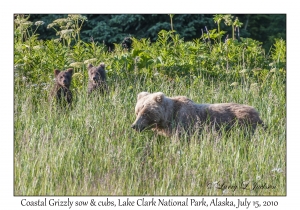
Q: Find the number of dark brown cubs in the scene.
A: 2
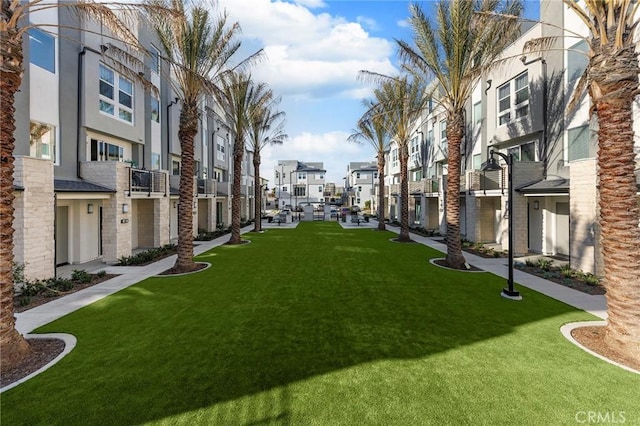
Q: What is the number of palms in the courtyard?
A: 8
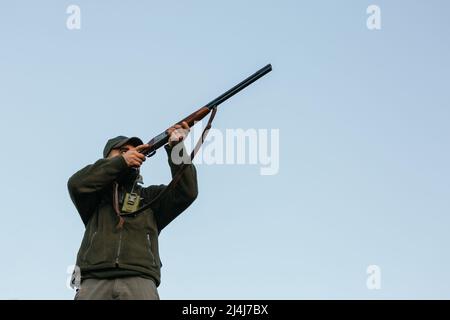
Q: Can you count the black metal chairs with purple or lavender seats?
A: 0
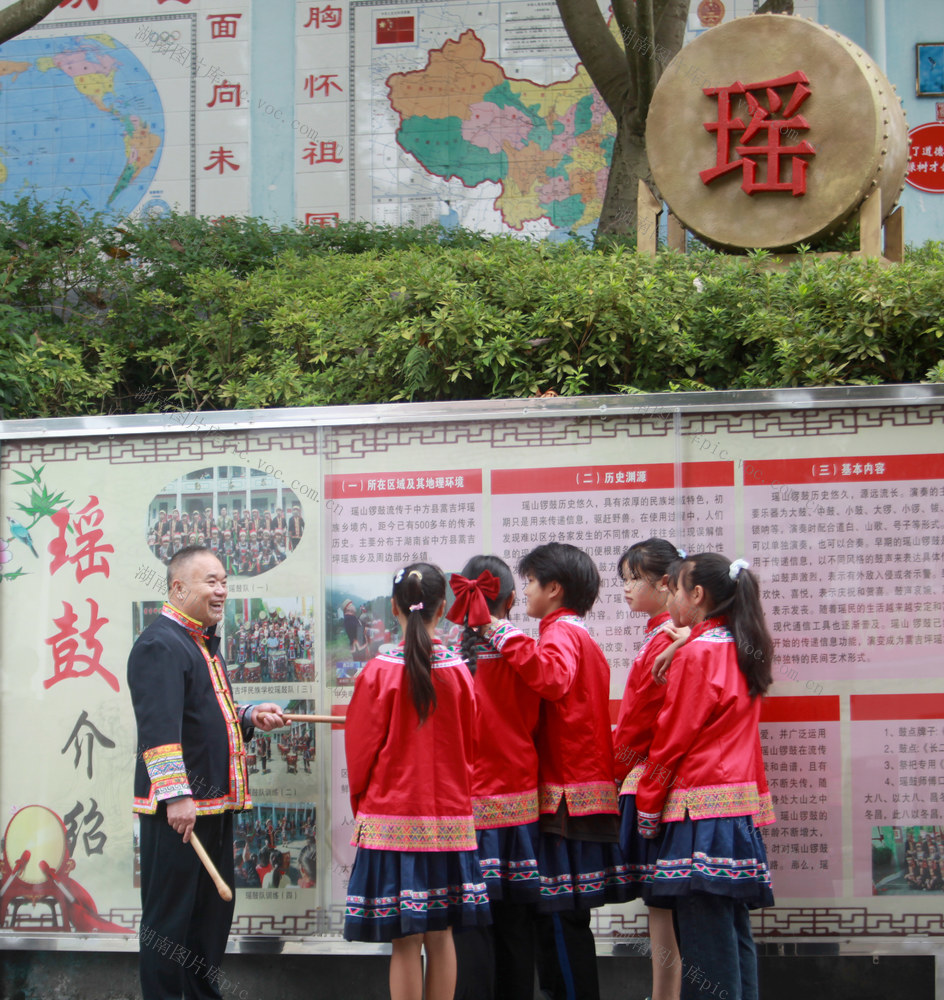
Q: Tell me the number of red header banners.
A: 6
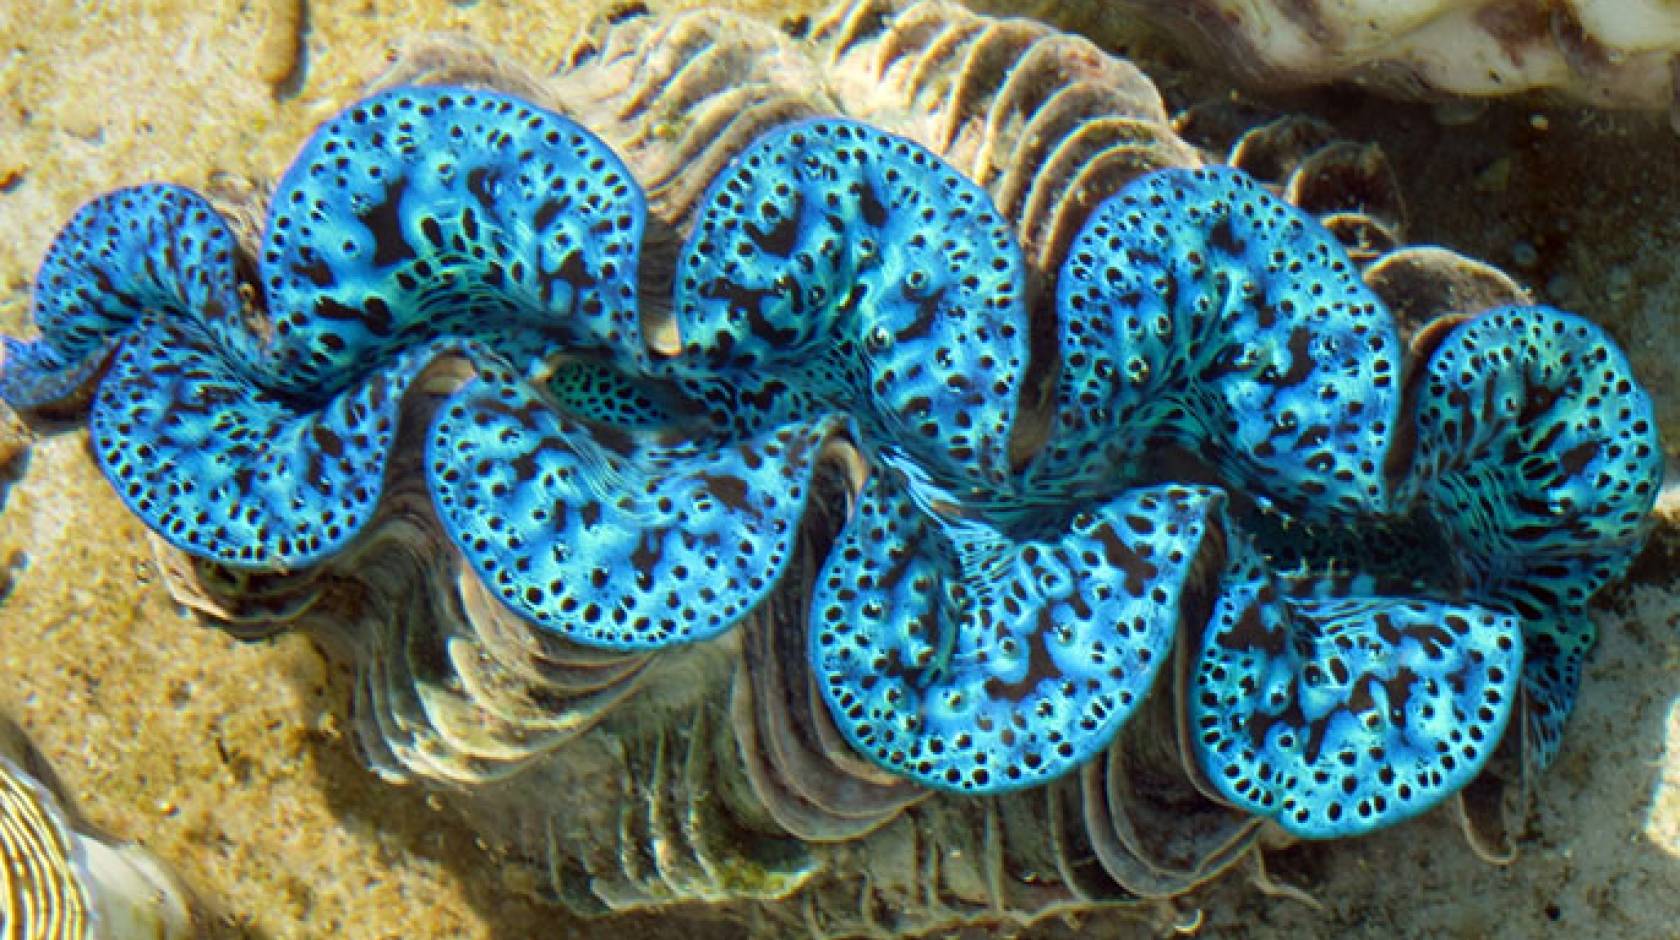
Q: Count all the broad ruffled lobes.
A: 9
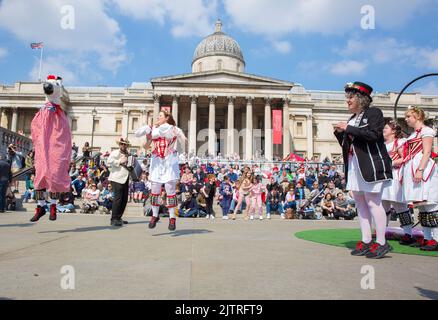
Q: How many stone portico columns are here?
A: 8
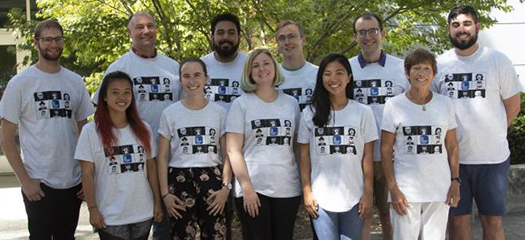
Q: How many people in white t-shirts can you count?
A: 11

· · ·

WORK TASK :: Line by line, return the listing above exactly, dropping every picture.

RESPONSE AREA ::
Q: Find the number of dark brown cubs in the scene.
A: 2
Q: What is the number of palms in the courtyard?
A: 8
Q: Can you count the black metal chairs with purple or lavender seats?
A: 0
Q: Tell me the number of red header banners.
A: 6
Q: Count all the broad ruffled lobes.
A: 9
Q: How many stone portico columns are here?
A: 8
Q: How many people in white t-shirts can you count?
A: 11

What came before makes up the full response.